* _TASK ITEM_
Give the listing again exactly, skipping any pictures it holds.

******

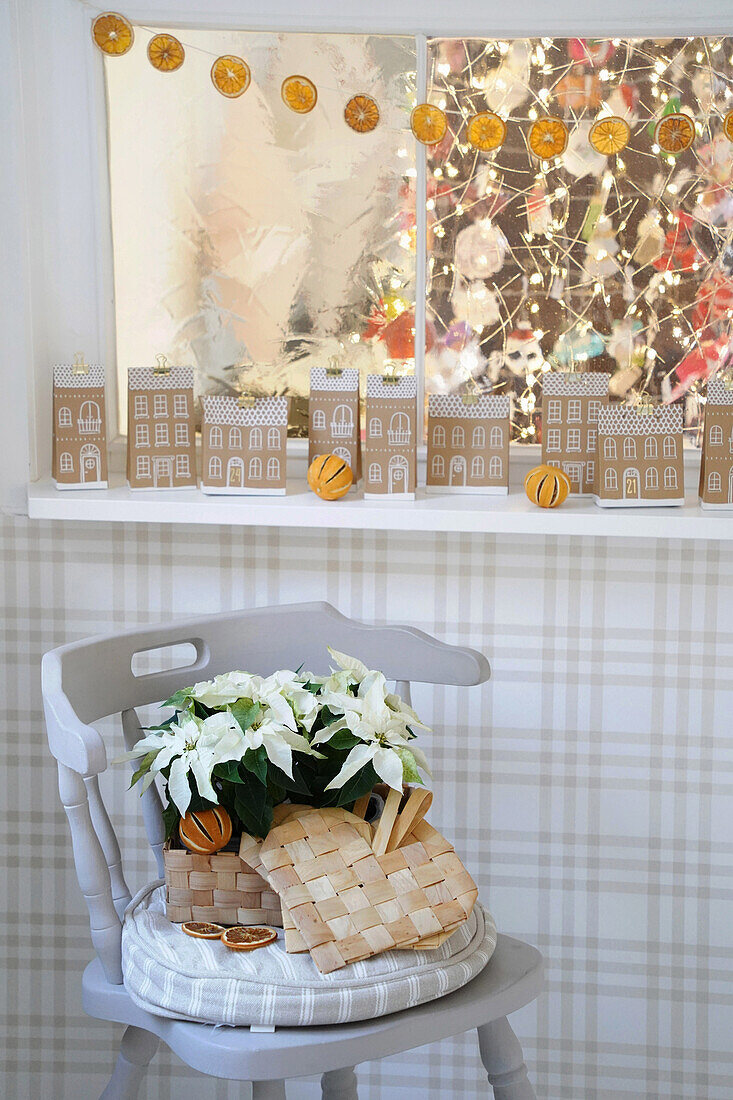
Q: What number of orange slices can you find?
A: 13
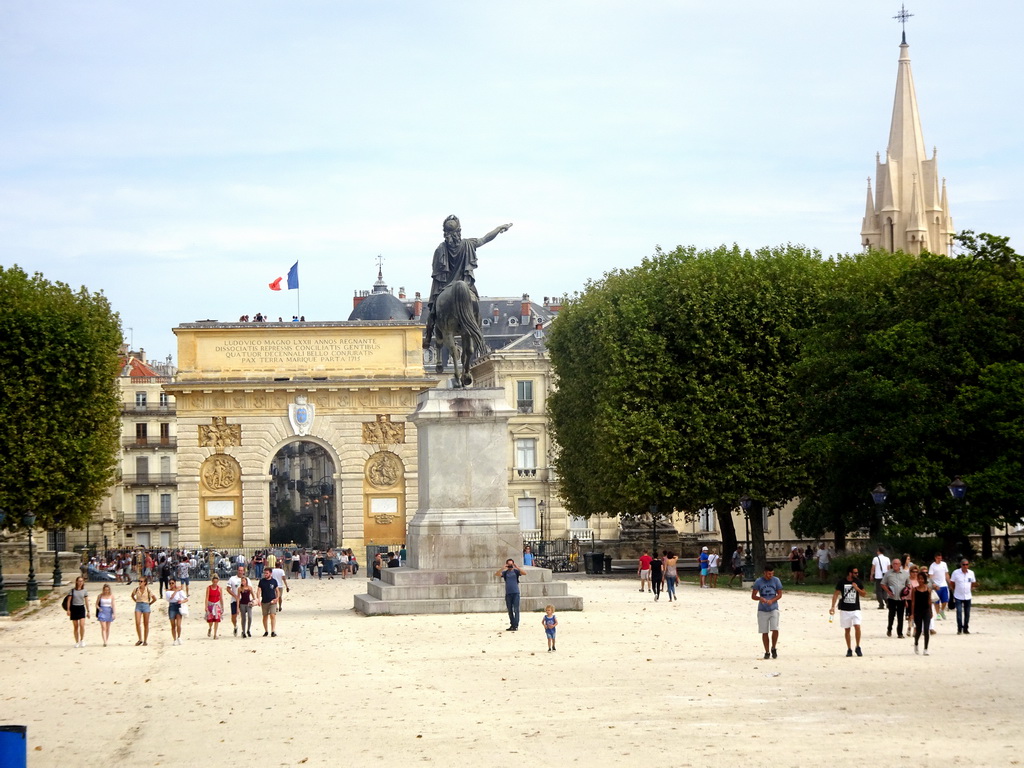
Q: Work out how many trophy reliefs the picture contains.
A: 2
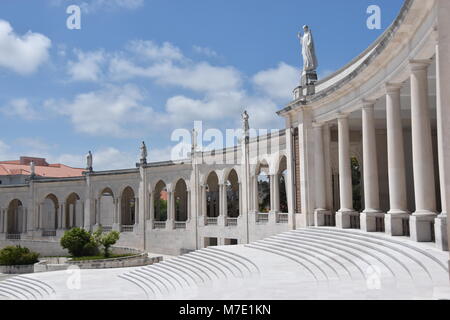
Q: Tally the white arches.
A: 11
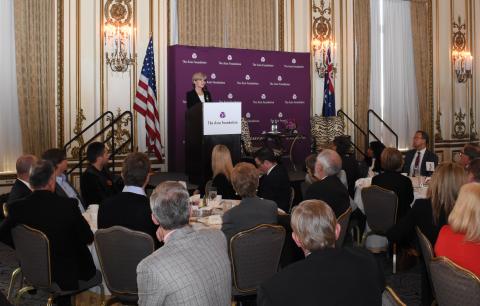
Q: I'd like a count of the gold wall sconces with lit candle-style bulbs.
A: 3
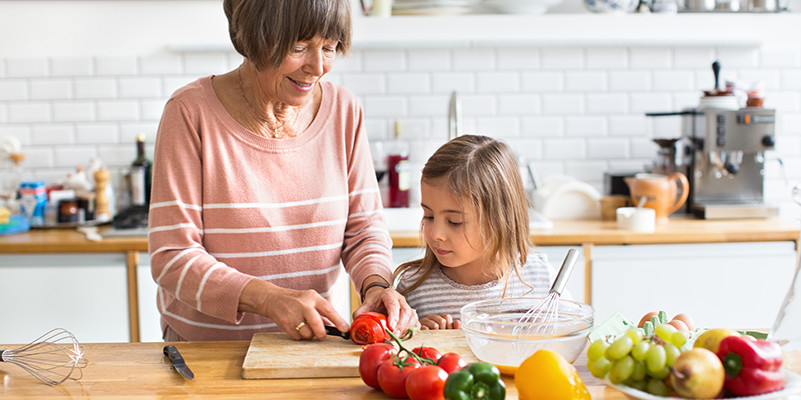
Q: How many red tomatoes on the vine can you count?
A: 5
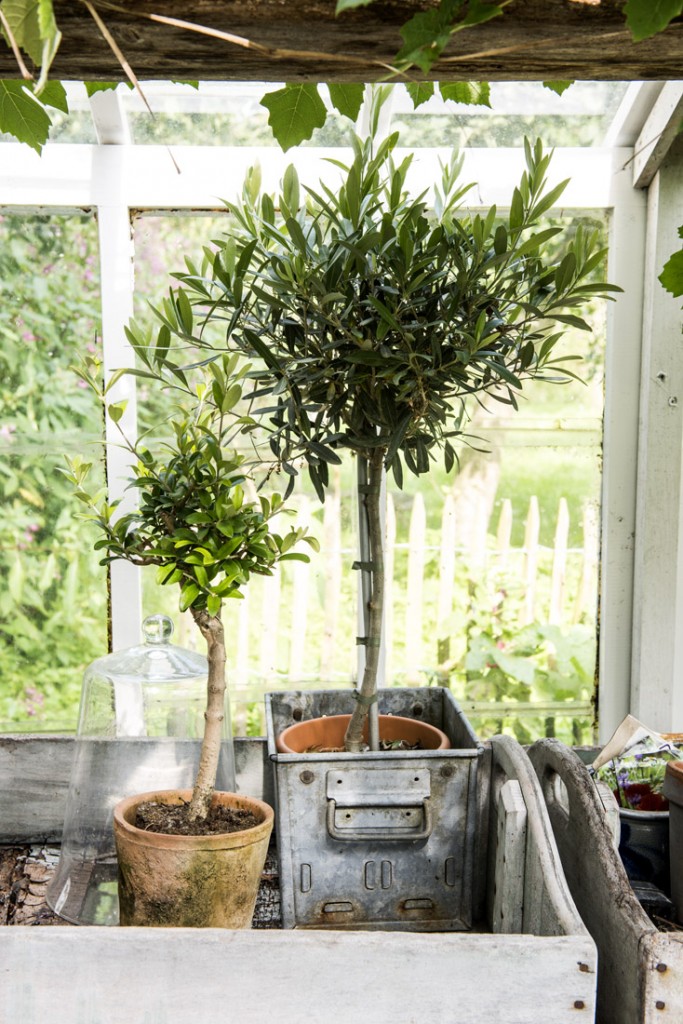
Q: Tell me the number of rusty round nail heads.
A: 4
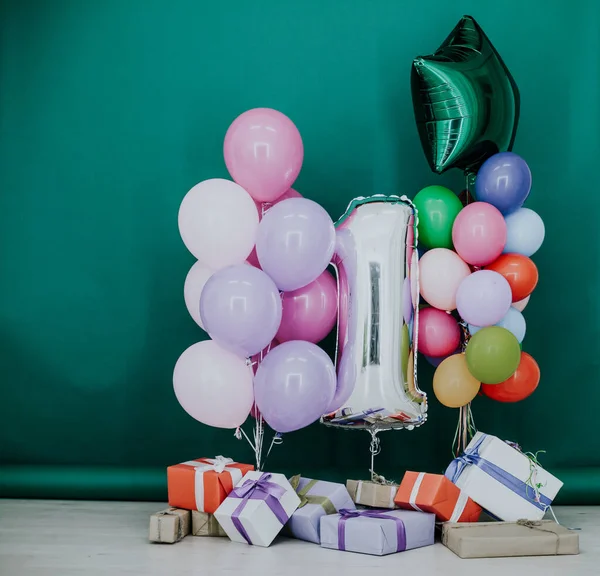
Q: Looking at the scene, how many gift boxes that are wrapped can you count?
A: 10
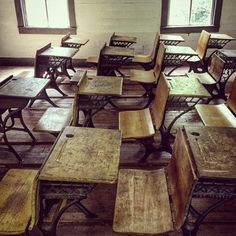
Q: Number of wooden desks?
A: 13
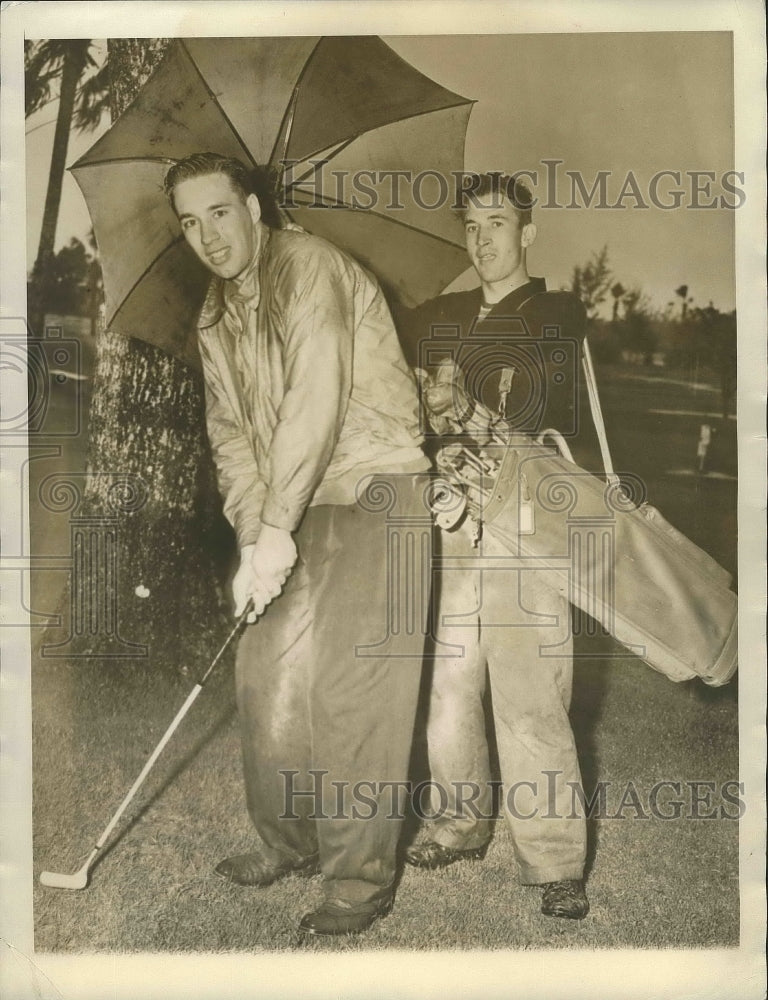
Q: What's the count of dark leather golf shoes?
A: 4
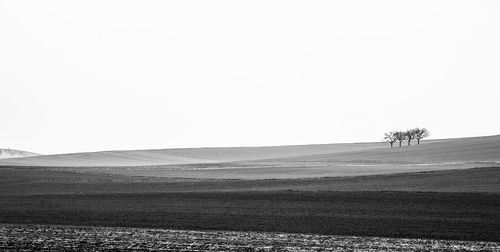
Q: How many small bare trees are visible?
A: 4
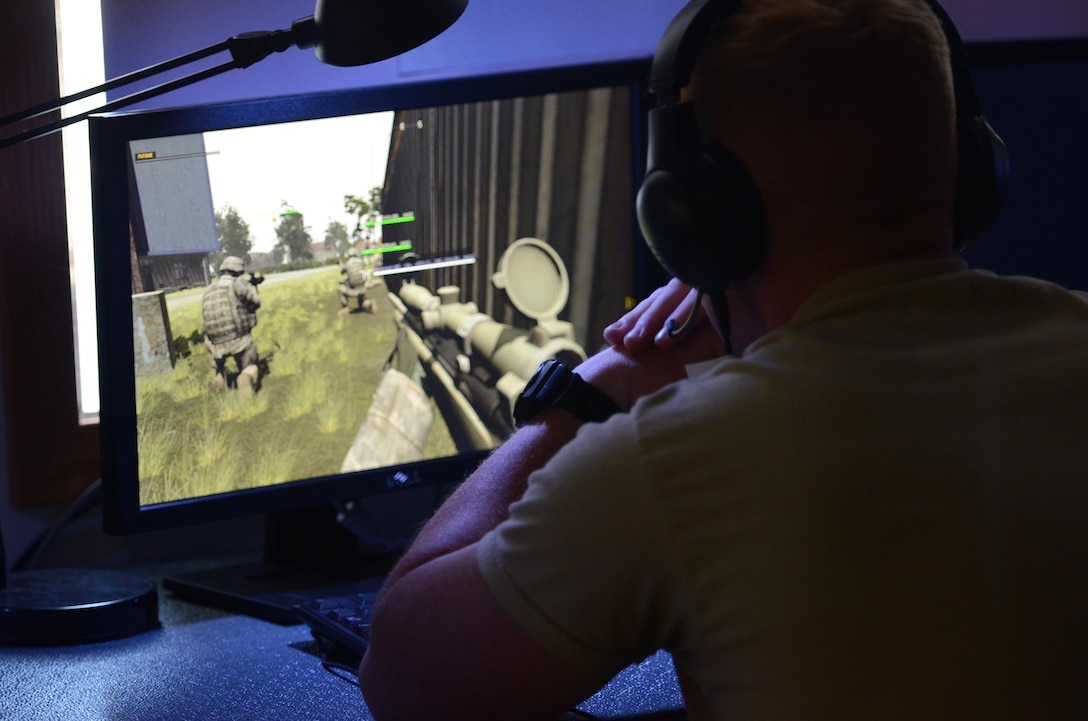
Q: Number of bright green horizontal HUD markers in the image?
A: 3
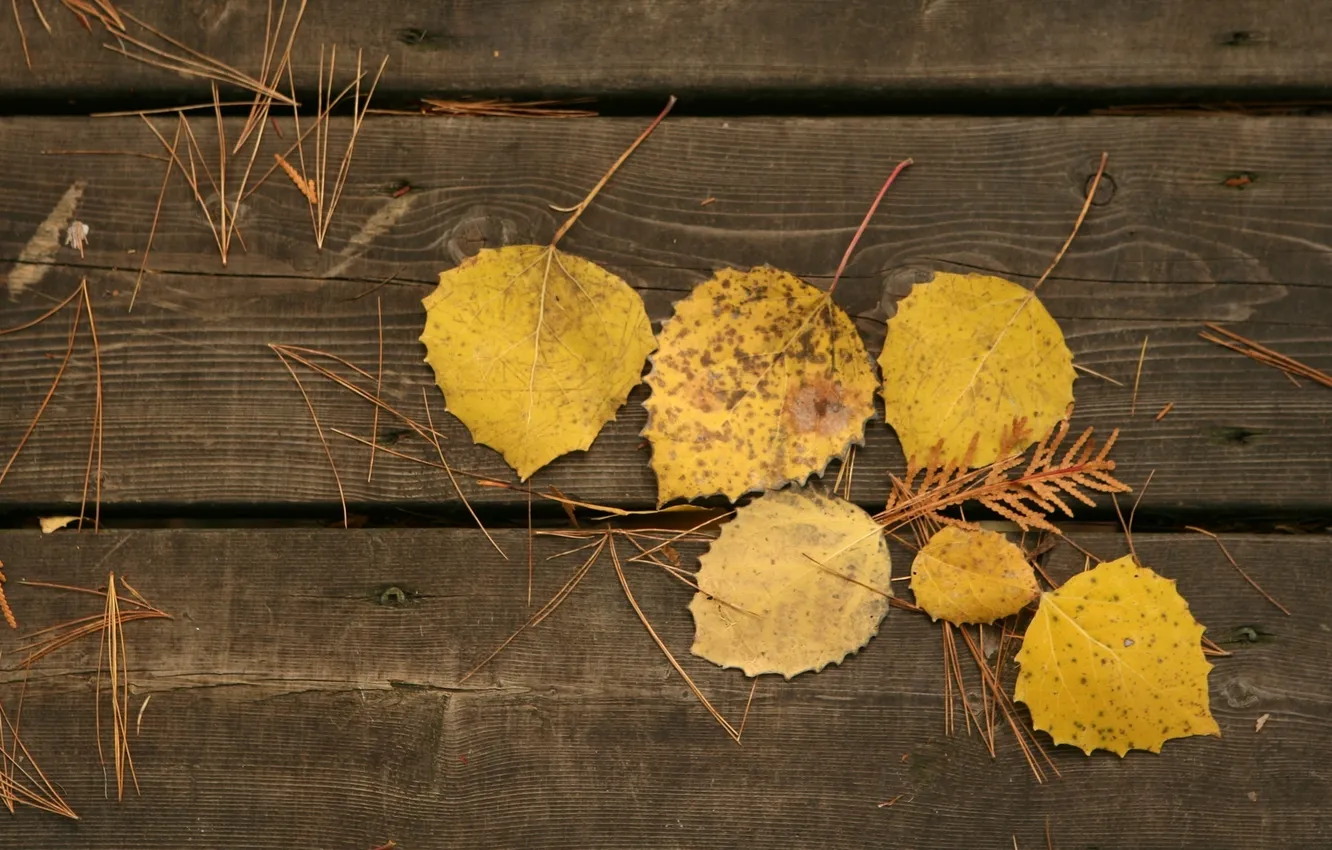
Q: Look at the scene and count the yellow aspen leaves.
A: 6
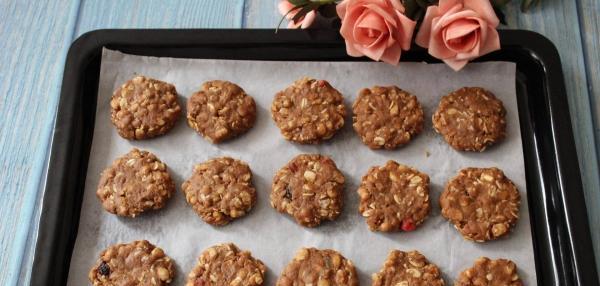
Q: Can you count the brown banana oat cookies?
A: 15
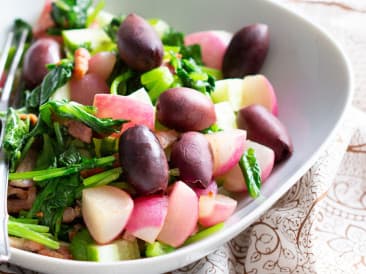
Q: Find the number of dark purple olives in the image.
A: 7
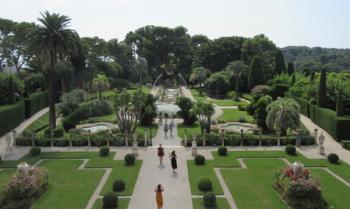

******

* _EXERCISE ANSWER_
Q: What number of orange slices can you find?
A: 13
Q: Work out how many trophy reliefs the picture contains.
A: 2
Q: Tally the white arches.
A: 11
Q: I'd like a count of the gold wall sconces with lit candle-style bulbs.
A: 3
Q: How many red tomatoes on the vine can you count?
A: 5
Q: Tell me the number of rusty round nail heads.
A: 4
Q: Looking at the scene, how many gift boxes that are wrapped can you count?
A: 10
Q: Number of wooden desks?
A: 13
Q: What's the count of dark leather golf shoes?
A: 4
Q: How many small bare trees are visible?
A: 4
Q: Number of bright green horizontal HUD markers in the image?
A: 3
Q: Look at the scene and count the yellow aspen leaves.
A: 6
Q: Can you count the brown banana oat cookies?
A: 15
Q: Find the number of dark purple olives in the image.
A: 7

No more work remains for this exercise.